We Feed the world. "Nous nourrissons le monde". Comme tous les slogans, celui-ci (emprunté à la firme Pioneer, leader mondial des semences) cache sous une proclamation généreuse une réalité moins reluisante : celle d’une agriculture transformée en industrie, d’un "agrobusiness" capitalistique et mondialisé, qui a moins pour but de remplir les estomacs que de vider les portefeuilles, et dont le vrai slogan pourrait être : "Ça ne se mange pas, ça se vend…"

Des décharges de Vienne (où l’on jette chaque jour assez de pain pour nourrir la deuxième ville d’Autriche, Graz), aux vastes étendues du Mato Grosso (où les paysans meurent de faim à côté des champs de soja, destinés à nourrir le cheptel européen), de la plaine d’Almeria (où les tomates poussent dans de la laine de verre, irriguées au goutte à goutte et dopées aux nutriments), aux campagnes roumaines (où le gouvernement subventionne l’achat de semences transgéniques… mais la première année seulement), We Feed the World, le marché de la faim d'Erwin Wagenhofer nous confronte aux conséquences, économiques, sociales, environnementales de nos modes de consommation.
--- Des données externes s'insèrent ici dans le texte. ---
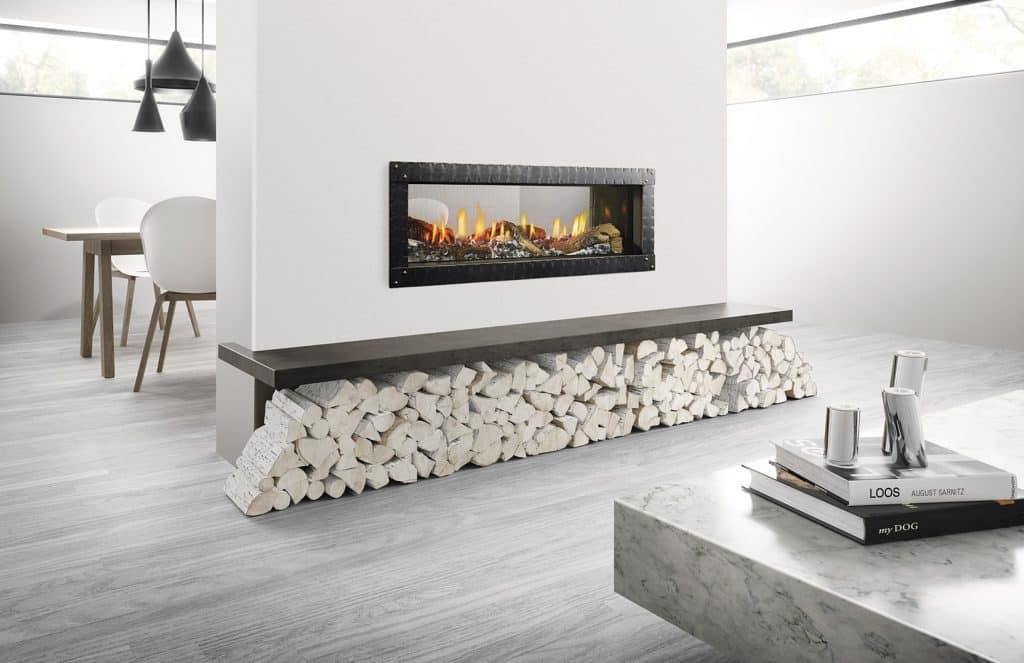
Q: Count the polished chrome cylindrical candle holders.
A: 3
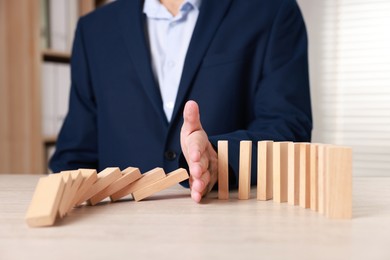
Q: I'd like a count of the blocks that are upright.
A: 9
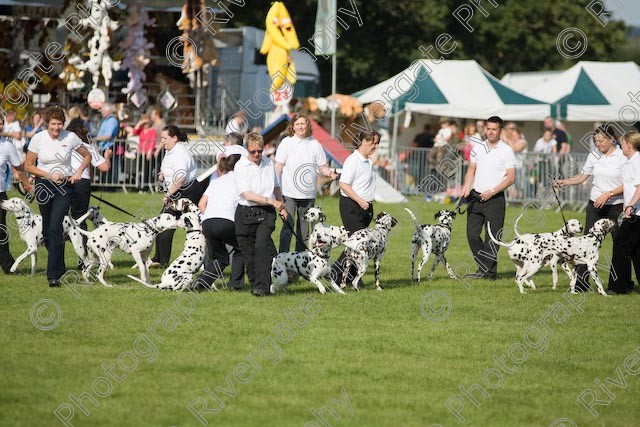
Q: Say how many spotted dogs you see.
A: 11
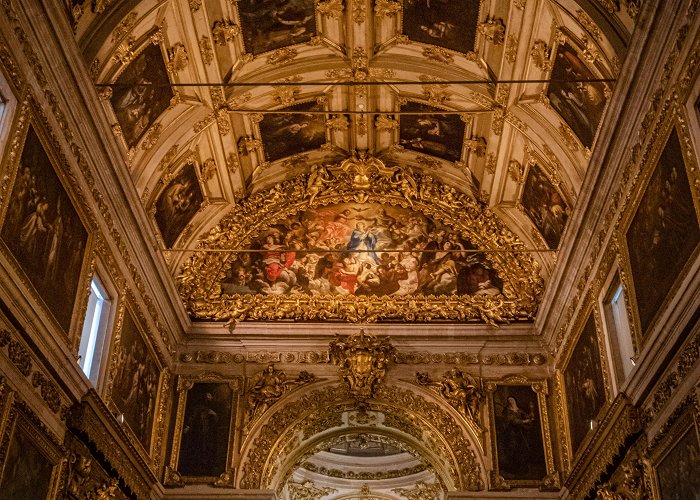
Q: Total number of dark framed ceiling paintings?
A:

Car au-delà de la baisse de la qualité des aliments et de la perte du goût (qui n’est pas un critère reconnu pour le marché, comme nous le rappelle un des intervenants), au-delà des irrémédiables dégâts paysagers et environnementaux (déforestation de l’Amazonie, gaz à effet de serre), comment justifier qu’on laisse mourir de faim une partie de l’humanité alors que l’agriculture mondiale a largement les moyens de nourrir la planète ? Comment arrêter les flux migratoires quand on organise la ruine des paysans du Sud pour écouler les produits du Nord ?
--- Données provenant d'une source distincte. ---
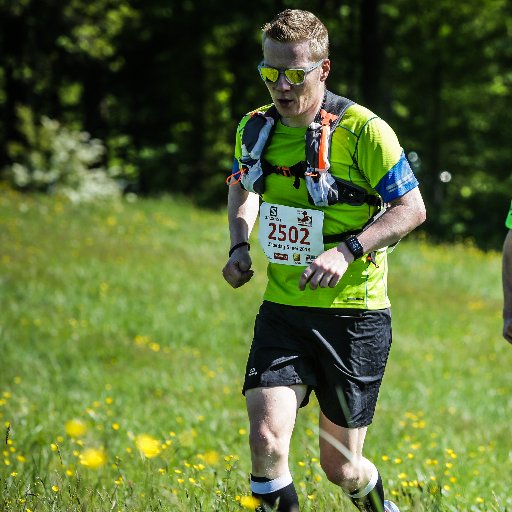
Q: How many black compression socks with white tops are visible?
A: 2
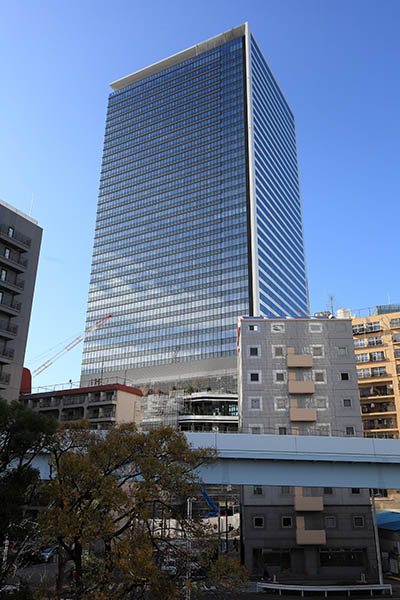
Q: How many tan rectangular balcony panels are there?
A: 5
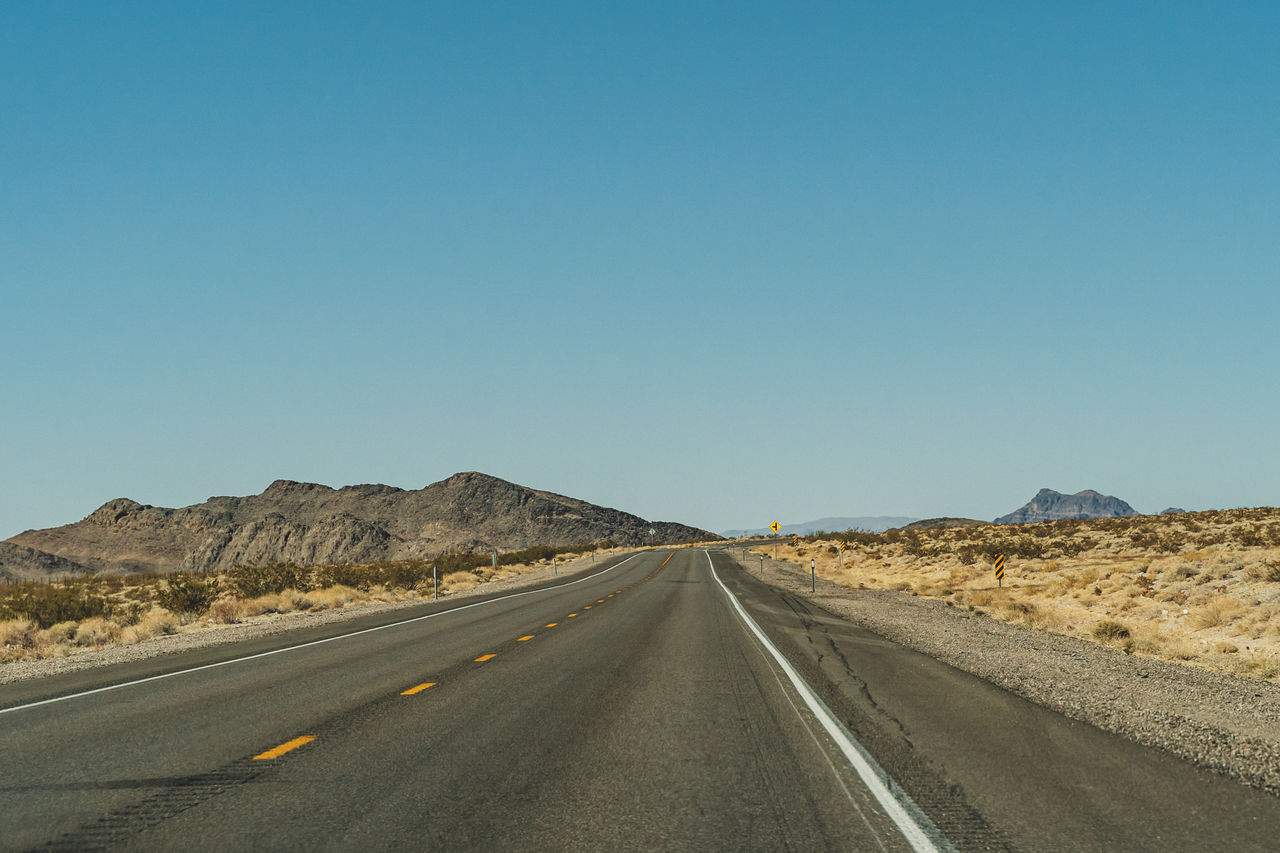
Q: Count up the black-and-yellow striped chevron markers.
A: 3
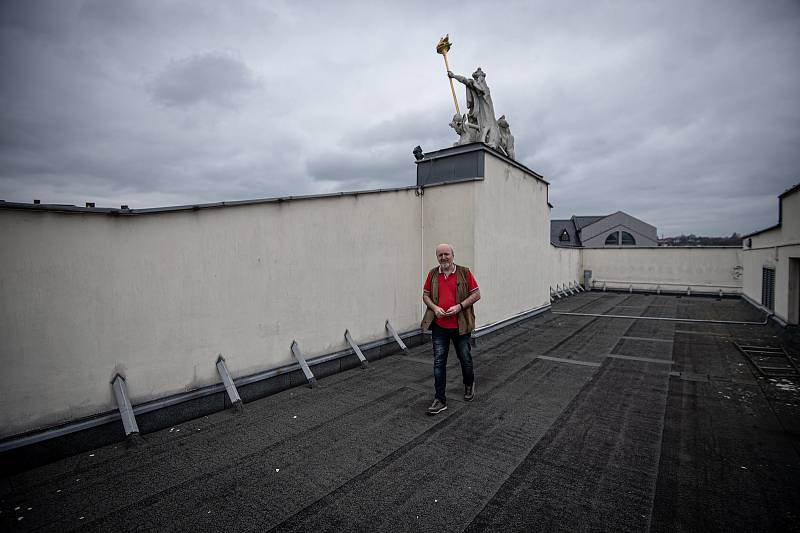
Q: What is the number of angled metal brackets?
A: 11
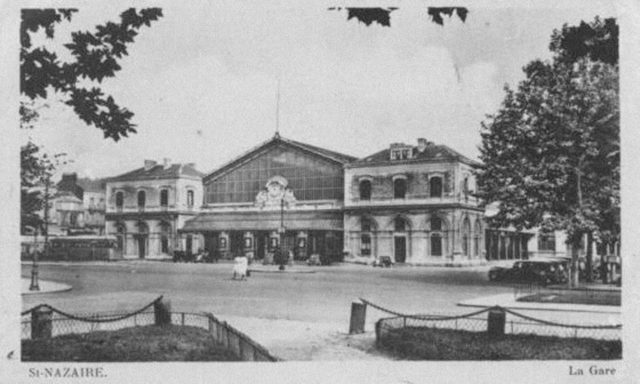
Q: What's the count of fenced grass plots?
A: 2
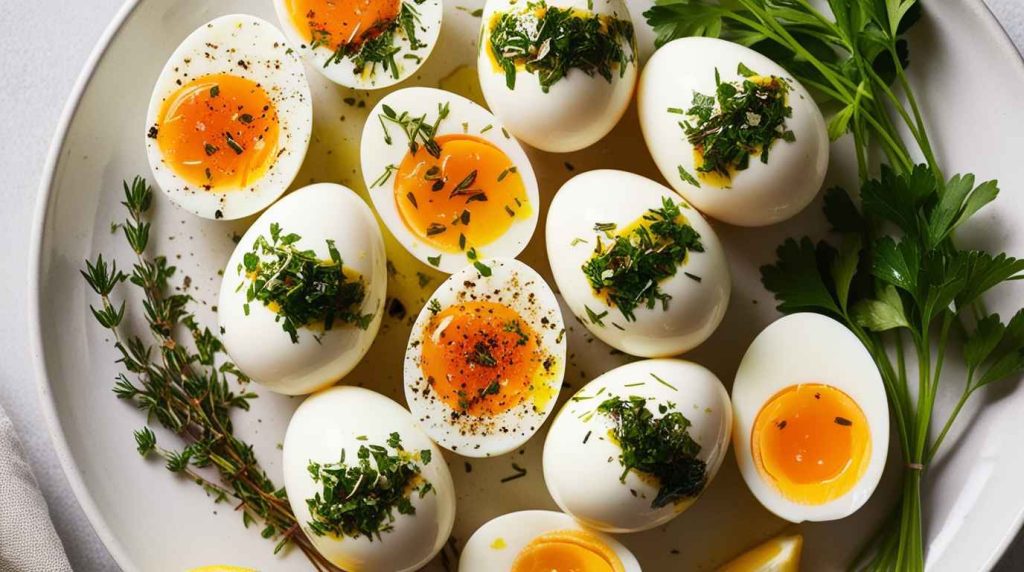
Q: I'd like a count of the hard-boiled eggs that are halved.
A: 6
Tout l’efficacité de We Feed the world (le marché de la faim) réside dans cette manière de juxtaposer, sans commentaire, des réalités que l’on imaginait fort éloignés, et de mettre ainsi au jour les chaînes de causalité qui les relient. C’est l’art du montage, que le réalisateur utilise avec pédagogie, et parfois ironie : ainsi quand Peter Brabeck-Lemathe, PDG du premier groupe mondial d’agroalimentaire, Nestlé, s’extasie devant les images d’une usine entièrement automatisée, après s’être vanté de faire travailler des centaines de milliers de personnes de part le monde.